**DATASET EXTRACT:**
•••••

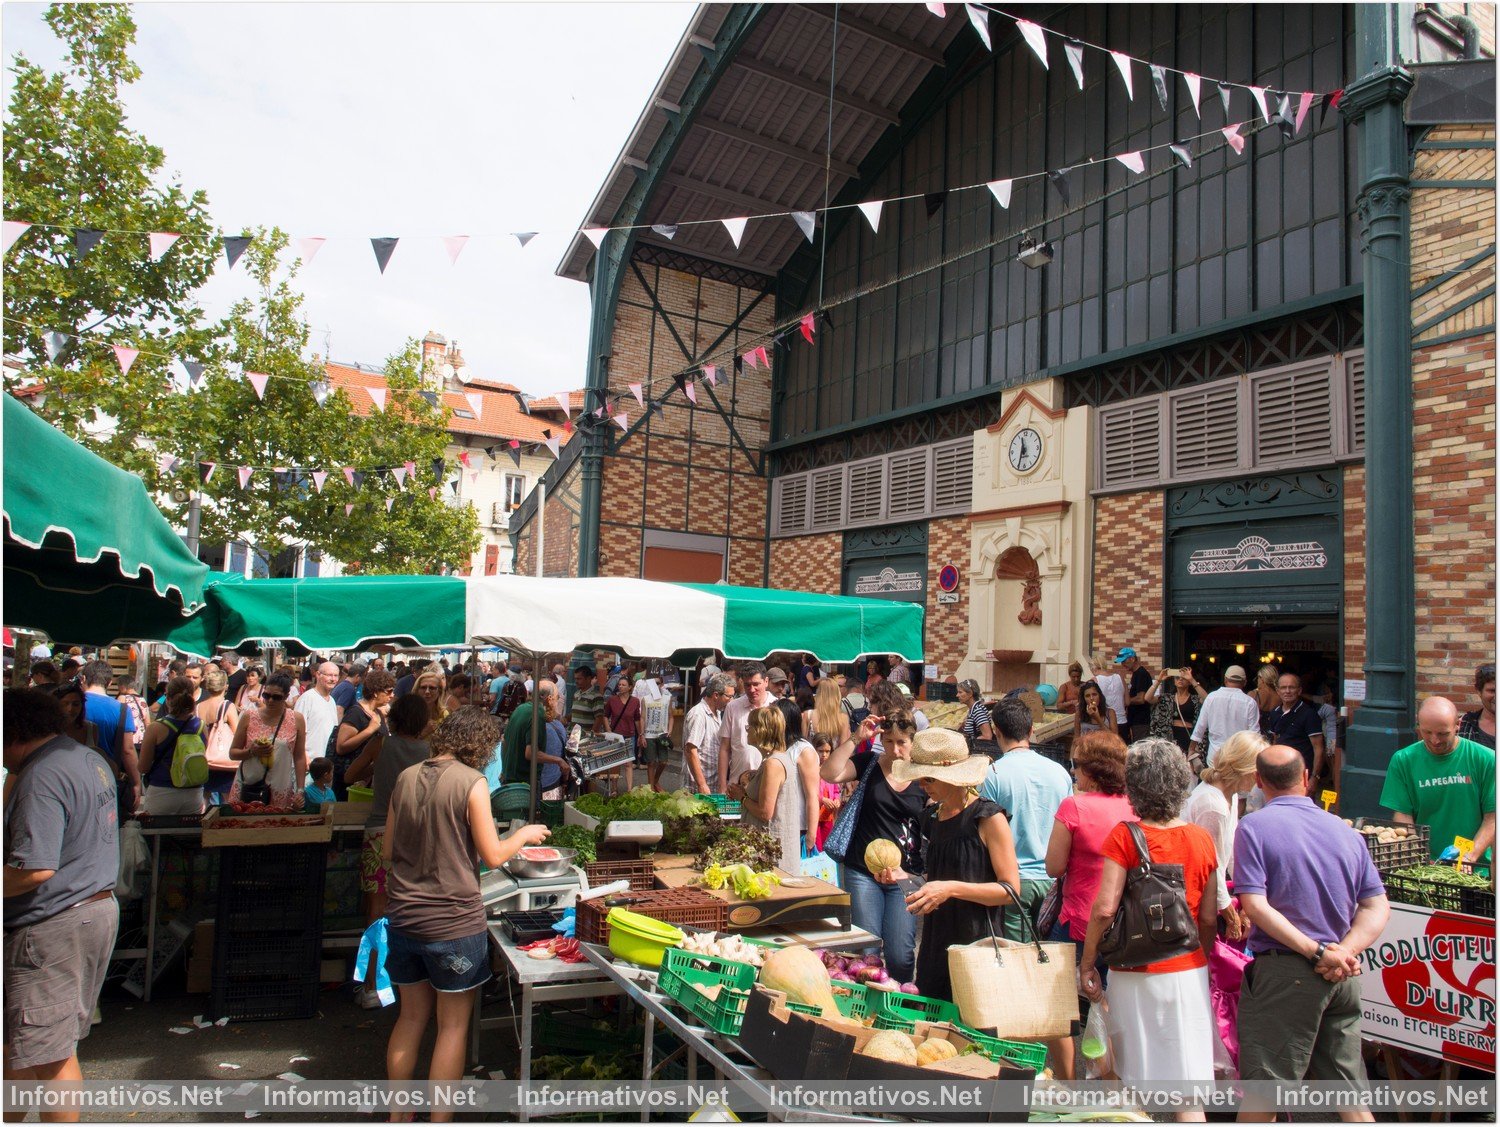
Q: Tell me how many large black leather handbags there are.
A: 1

•••••

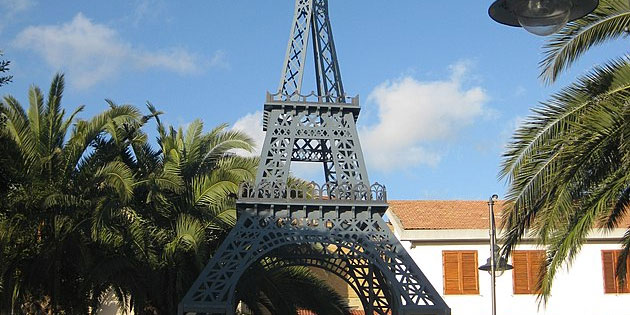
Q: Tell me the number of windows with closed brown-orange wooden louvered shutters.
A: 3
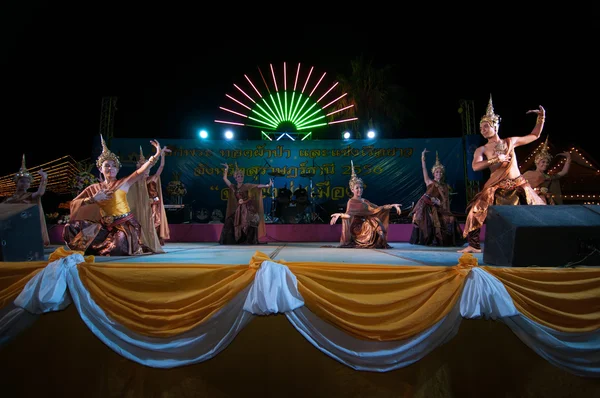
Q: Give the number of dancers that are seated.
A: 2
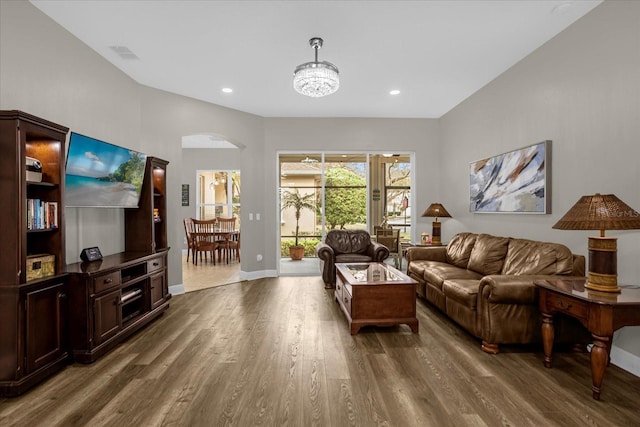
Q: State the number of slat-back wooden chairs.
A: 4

•••••

**TASK DIRECTIONS:** Gather all lines from the records above in which "wooden" appears.

**OUTPUT OF THE TASK:**
Q: Tell me the number of windows with closed brown-orange wooden louvered shutters.
Q: State the number of slat-back wooden chairs.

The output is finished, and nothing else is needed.